(Stored data)
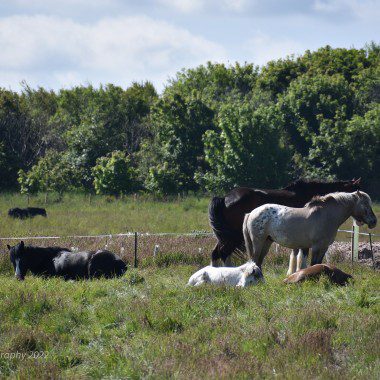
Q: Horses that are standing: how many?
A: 2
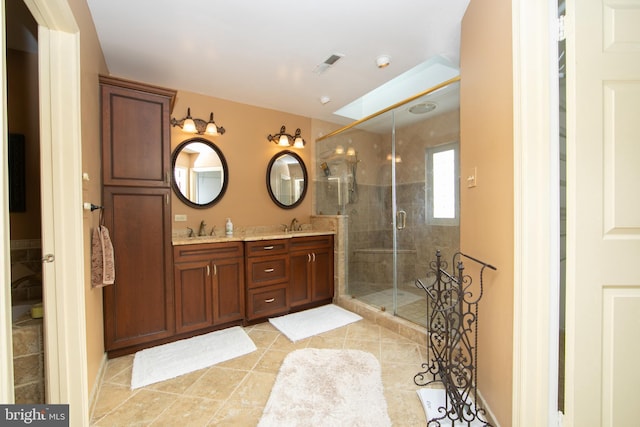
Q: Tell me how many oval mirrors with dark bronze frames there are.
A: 2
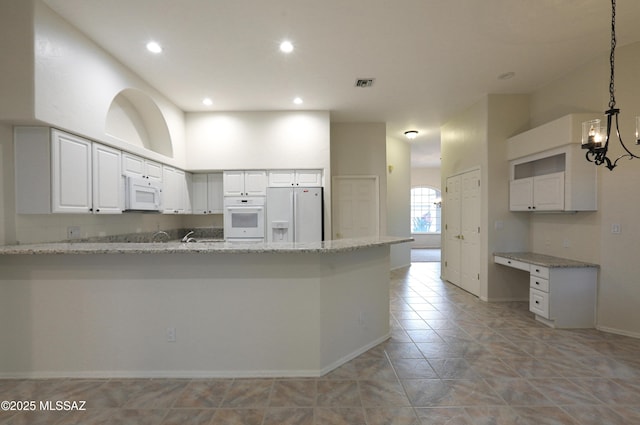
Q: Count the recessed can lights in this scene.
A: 4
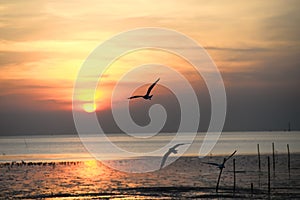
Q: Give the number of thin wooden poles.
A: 7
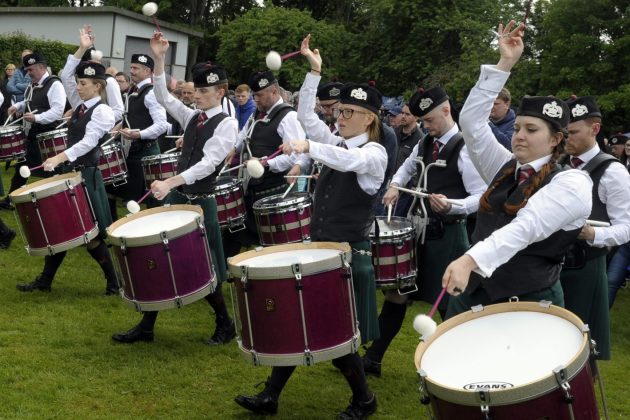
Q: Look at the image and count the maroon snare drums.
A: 7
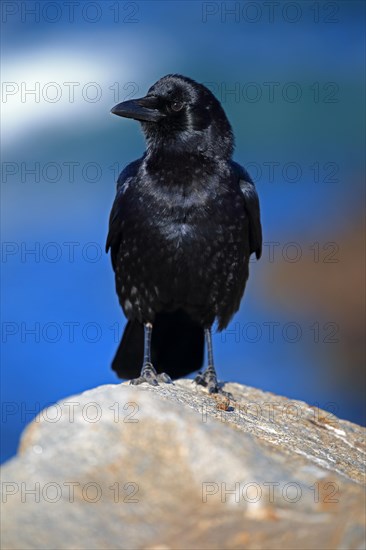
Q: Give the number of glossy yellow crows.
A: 0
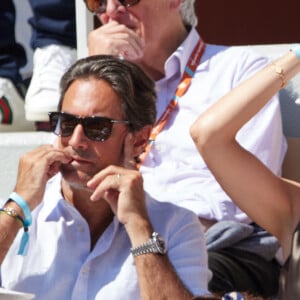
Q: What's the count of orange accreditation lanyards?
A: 1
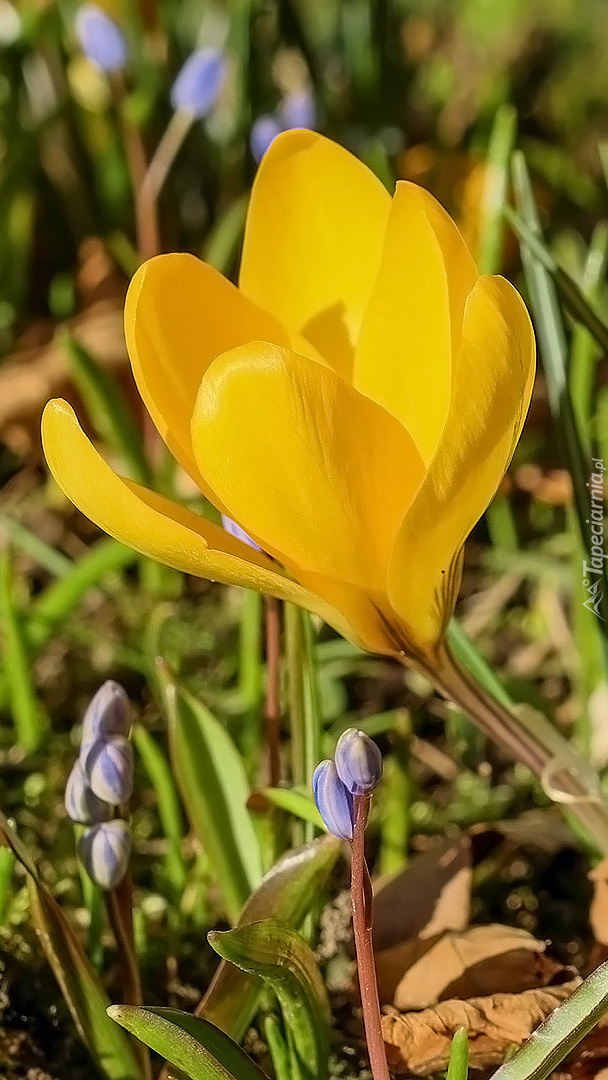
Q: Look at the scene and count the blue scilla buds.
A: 11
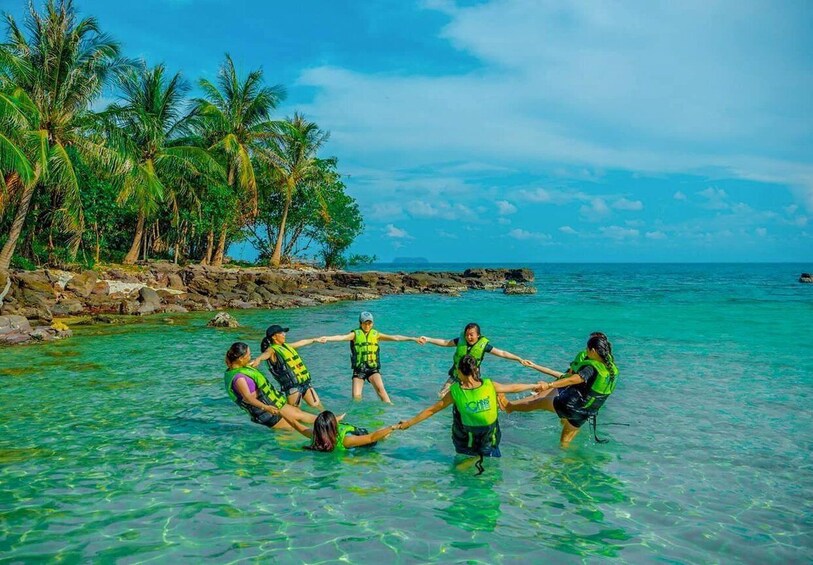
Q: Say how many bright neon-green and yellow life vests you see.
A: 8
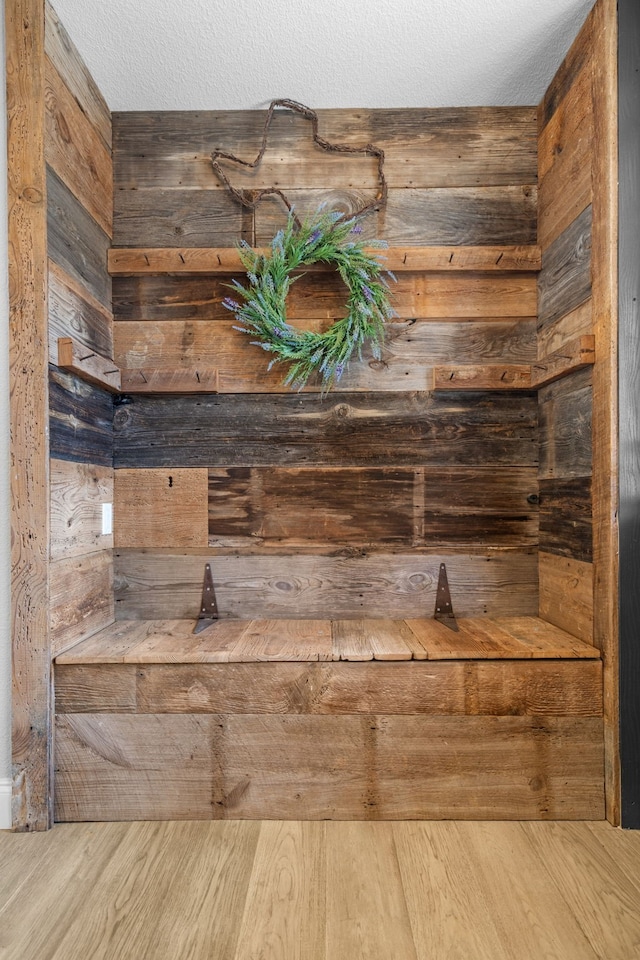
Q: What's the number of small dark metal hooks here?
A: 14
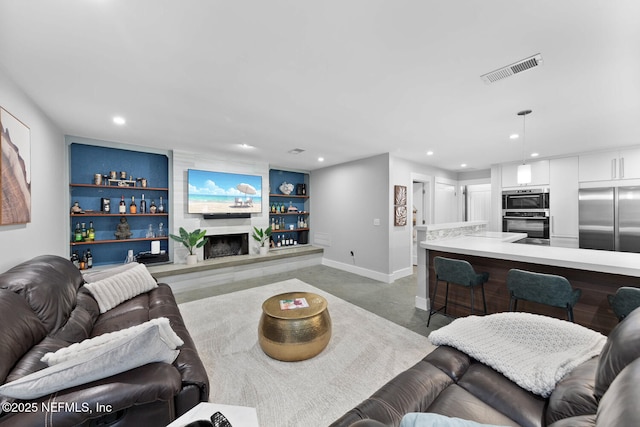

* Exercise objective
Using the records above, report each line that contains the word "number" by copying it.

* Result of this exercise
Q: Give the number of thin wooden poles.
Q: Give the number of glossy yellow crows.
Q: What's the number of small dark metal hooks here?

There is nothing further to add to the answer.